No, you can't use just water.
What car soap do you use? The reason why I ask is because you can use the soapy water as a lube if you have the right soap. I only recommend doing this AFTER you have completely washed the vehicle and filled a new soapy water bucket.
I suggest that you go to an automotive store and buy some basic Meguair's Quick Detailer. It is in a maroon Bottle. OR, if you want to keep it in the Mother's family, you can purchase their Mother's Showtime Quick Detailer and use that as the lube.


----------



## [email protected] (Apr 21, 2006)

*Re: (67Customs)*

I have the mothers kit. I used the showtime quick detailer spray and it left a milky residue on my car. I just use a spray bottle with soapy water (Meguair's gold class orange soap) now how bad is that? Also you don't want to soak the panel for lube just mist it?


_Modified by [email protected] at 1:12 PM 8-30-2007_


----------



## 67Customs (Mar 3, 2005)

*Re: ([email protected])*


_Quote, originally posted by *[email protected]* »_I have the mothers kit. I used the showtime quick detailer spray and it left a milky residue on my car. I just use a spray bottle with soapy water (Meguair's gold class orange soap) now how bad is that? Also you don't want to soak the panel for lube just mist it?
You might have gotten a bad bottle. I have never had a residue left over from the Mother's Showtime. Did you let it dry to long? Some QDs will leave a residue if you let them sit to long.
There is nothing wrong with using a mixture of water and Gold Class. That is safe. Are you rensing the panel after you spray the Gold Class and water on it though? Letting the soapy water dry on the panel could leave less of a shine on the paint due to the dried soap on the panel. Depends on how concentrated the solution your are using is.
You don't want to soak the panel because you then get to much lubrication. You want enough lube so that the bar can glide across the paint without catching or causing marring, but you don't want to over lube the panel because you are then not letting the bar work to it's potential. You also don't want to waste product.


_Modified by 67Customs at 1:23 PM 8-30-2007_


----------



## Blacksheepsquad (Mar 25, 2007)

*Re: ([email protected])*


_Quote, originally posted by *[email protected]* »_I have the mothers kit. I used the showtime quick detailer spray and it left a milky residue on my car. I just use a spray bottle with soapy water (Meguair's gold class orange soap) now how bad is that? Also you don't want to soak the panel for lube just mist it?



GC is a fine soap, there are better but it would work for clay lube fore sure.
As far as the amount goes, typically the more the better to avoid marring.


----------



## Blacksheepsquad (Mar 25, 2007)

*Re: (67Customs)*


_Quote, originally posted by *67Customs* »_
You don't want to soak the panel because you then get to much lubrication.

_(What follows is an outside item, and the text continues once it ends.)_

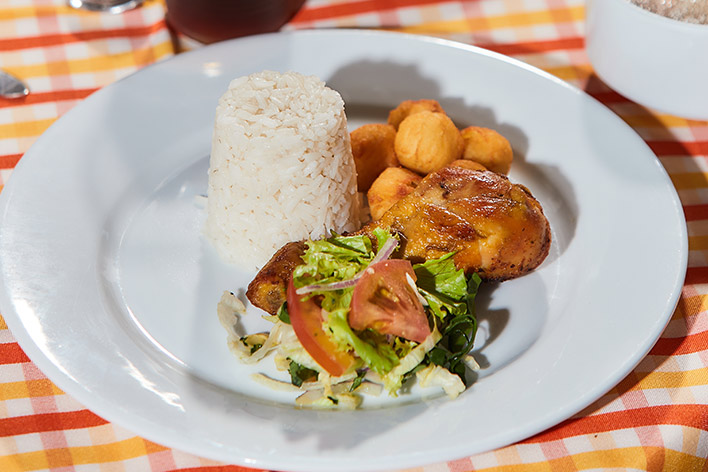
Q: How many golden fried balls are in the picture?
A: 6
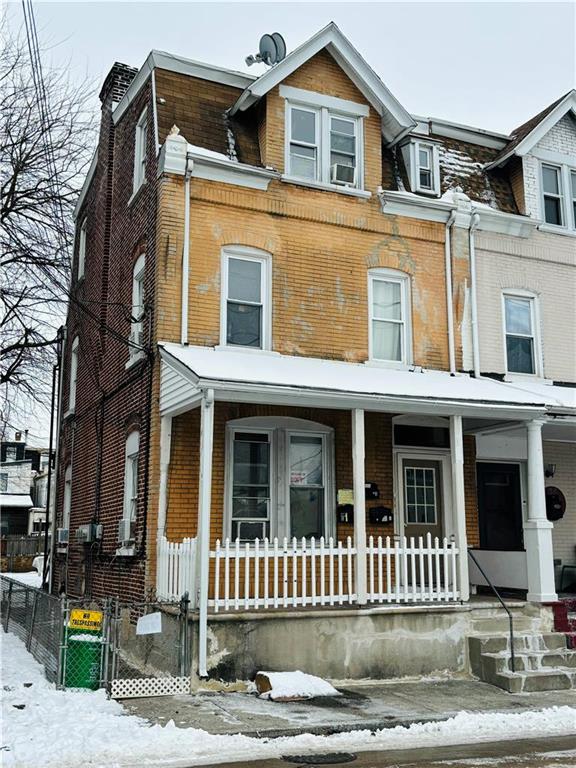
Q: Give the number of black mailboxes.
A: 3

You want enough lube so that the bar can glide across the paint without catching, but you don't want to over lube the panel because you are then not letting the bar work to it's potential.

I don't think you can really use too much b/c it will eventually just run down the panel... gravity wins everytime. Also the clay will pretty much displace the excess when you press on it.
I just don't want someone to spritz one spray on a hood and try to clay everything, the poster said he was already getting streaks, which in my experiance, comes from not using enough lube and the clay it's self hits the paint and smears...


----------



## 1.8jb (Jan 19, 2004)

*Re: (67Customs)*



67Customs said:


> The next couple of times I use a bar and I get ready to chunck it or turn it into a wheel bar, I will take pictures.
> Thank you. Gonna do the GTI and the Passat this weekend.


----------



## 74type1 (Apr 21, 2007)

Thanks for the write up. This forum gives a bunch of good, no great, information! Course, it's from all you pro's out there sharing your experiences and knowledge.


----------



## Erlkonig (Oct 23, 2004)

*Re: ([email protected])*


_Quote, originally posted by *[email protected]* »_I have the mothers kit. I used the showtime quick detailer spray and it left a milky residue on my car. I just use a spray bottle with soapy water (Meguair's gold class orange soap) now how bad is that? Also you don't want to soak the panel for lube just mist it?
_Modified by [email protected] at 1:12 PM 8-30-2007_

You either let it sit too long and/or the surface of the car was too hot. Rinse it longer. 

_Quote, originally posted by *SiviK* »_I have a question. I bought a Mother's clay bar some time ago, I finally cracked it open planning on claying my car for the first time. The spray lube had nearly vanished sitting in a VERY hot garage. I honestly have about 1/3-1/4 of the bottle left without even using it. What else can I use as lube? Just water? 

I have used just water, but the car panel has to be very wet ie. just sprayed and I always spray it down after it has been clayed. I recommend this only for cars that have been detailed already and a few spots need to be taken care of. I have done whole cars with water only, but they were in really good shape. If I run my finger across the paint and all I feel is roughness/contamination then I use spray wax after the car has been dried. If I run my finger across the paint and the contamination is spotty or very light I _might _ use water only after I wash. Depends on the car. 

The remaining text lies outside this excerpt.